TO DO: How many lines in the records below hold the string "contain"? Answer with the number alone.
[RECORD SET Boundary: Start]
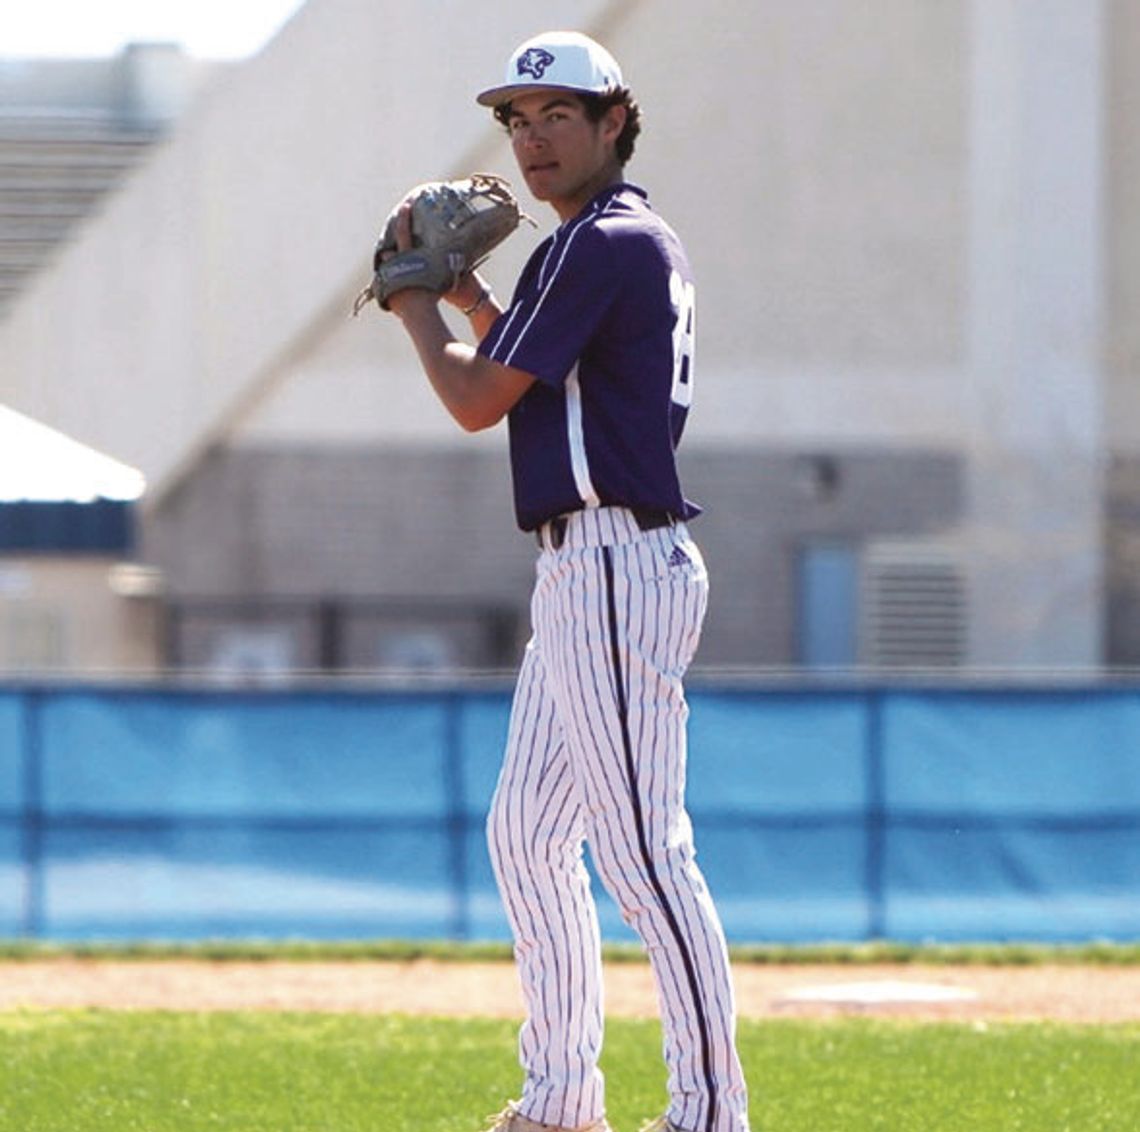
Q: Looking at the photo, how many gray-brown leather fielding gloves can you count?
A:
[RECORD SET Boundary: End]
[RECORD SET Boundary: Start]
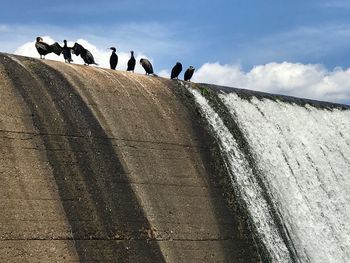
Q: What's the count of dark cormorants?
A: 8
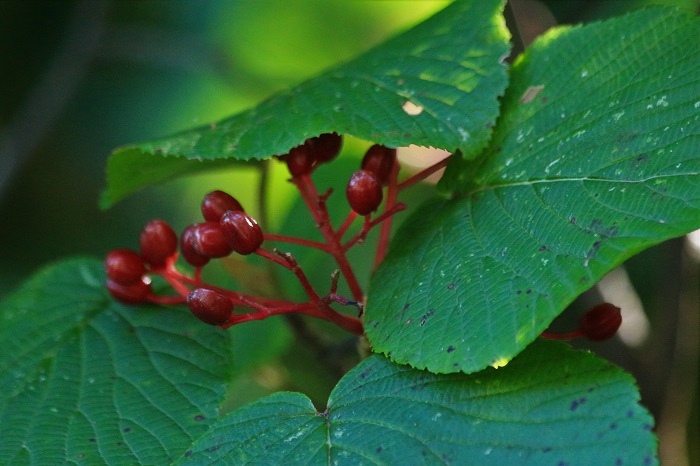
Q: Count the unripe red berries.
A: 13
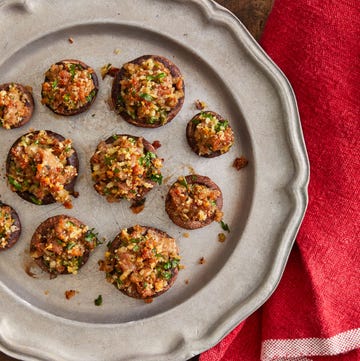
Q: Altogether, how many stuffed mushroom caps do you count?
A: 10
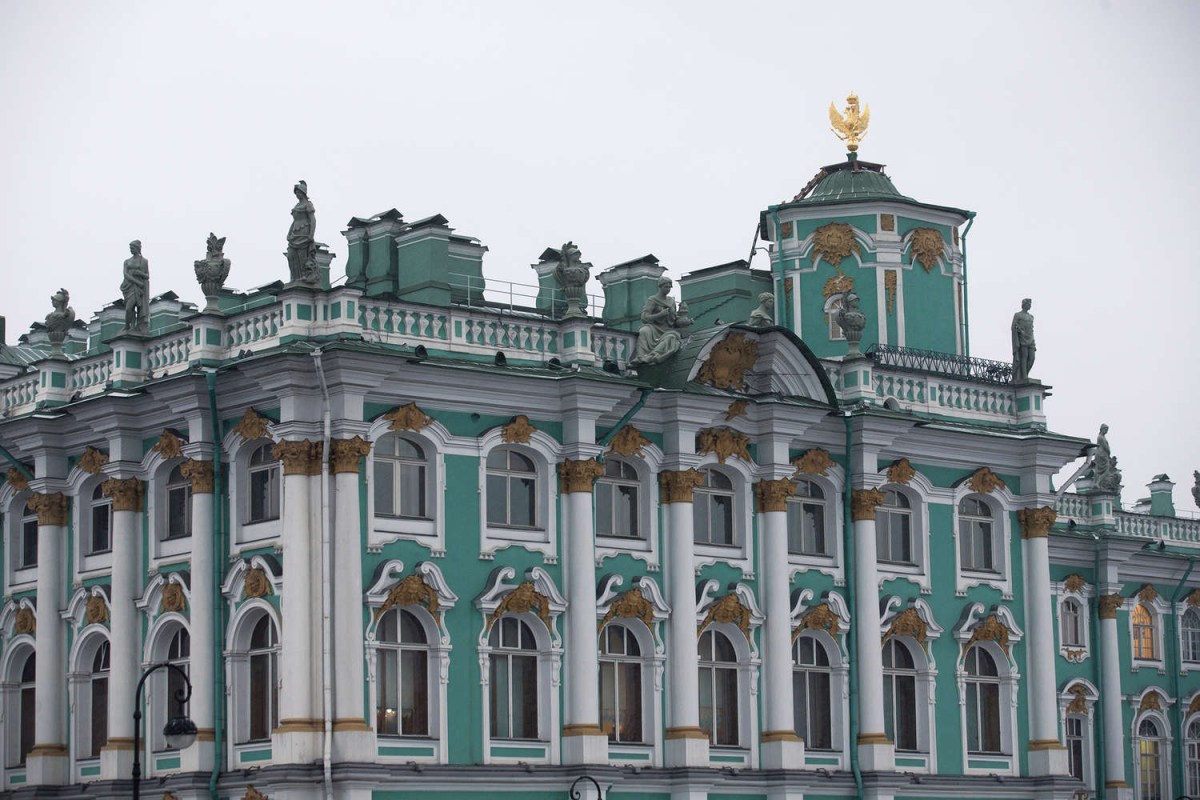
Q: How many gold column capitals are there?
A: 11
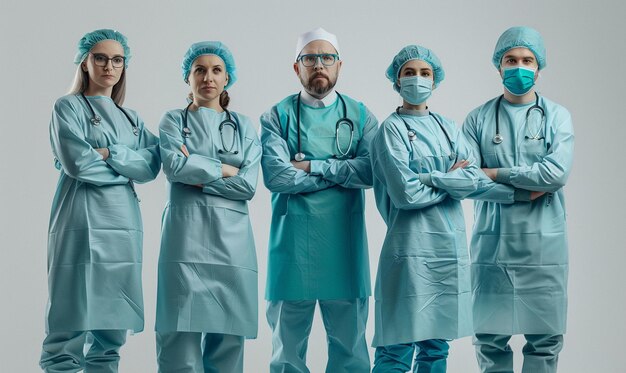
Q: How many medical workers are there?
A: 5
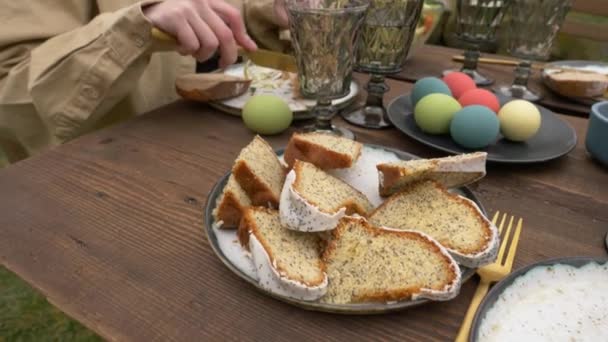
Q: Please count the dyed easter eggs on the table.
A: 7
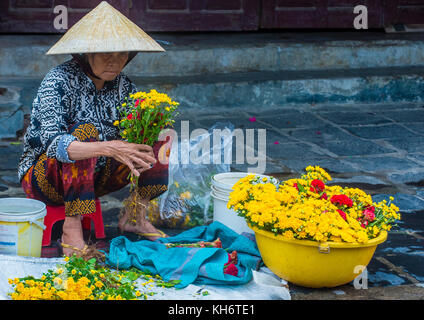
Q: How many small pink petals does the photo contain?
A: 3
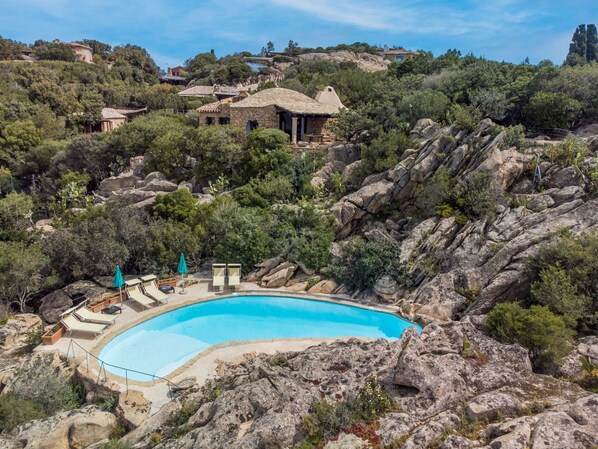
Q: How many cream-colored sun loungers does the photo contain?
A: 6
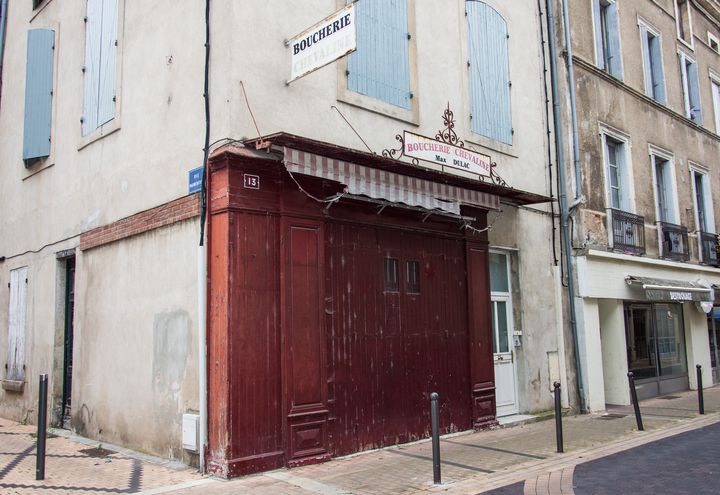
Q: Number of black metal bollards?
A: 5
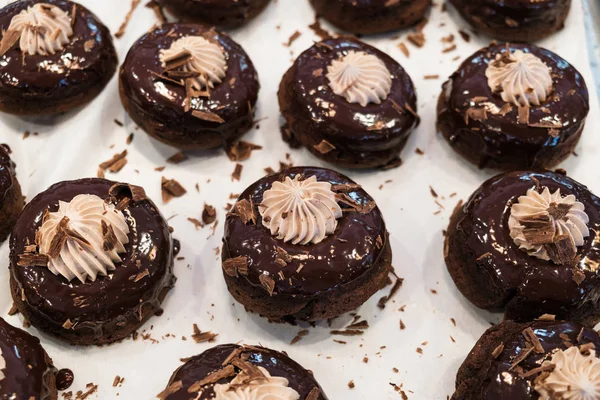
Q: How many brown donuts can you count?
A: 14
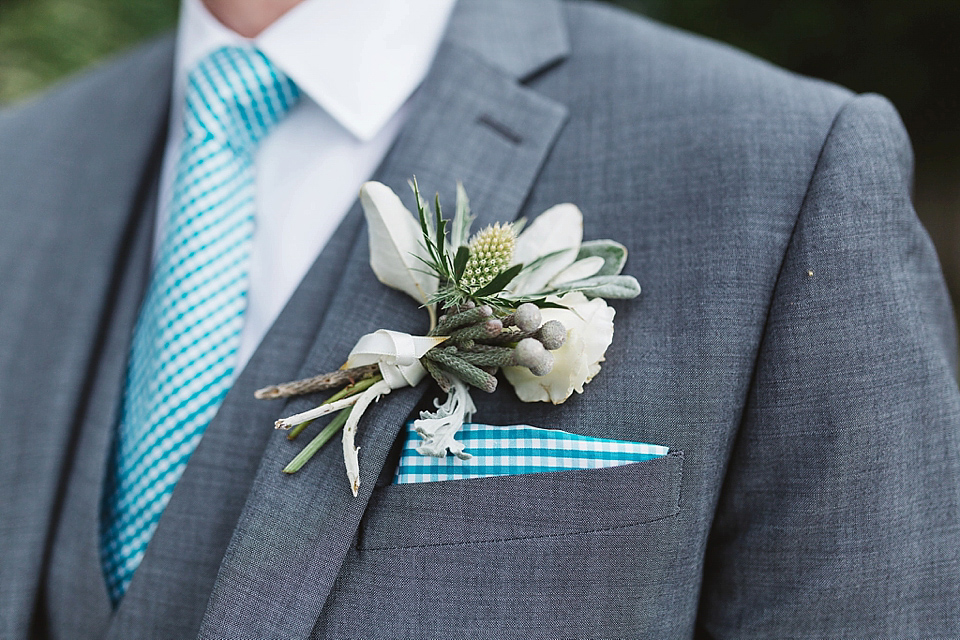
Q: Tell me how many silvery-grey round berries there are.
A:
[RECORD SET Boundary: End]
SOLUTION FOR THIS TASK: 2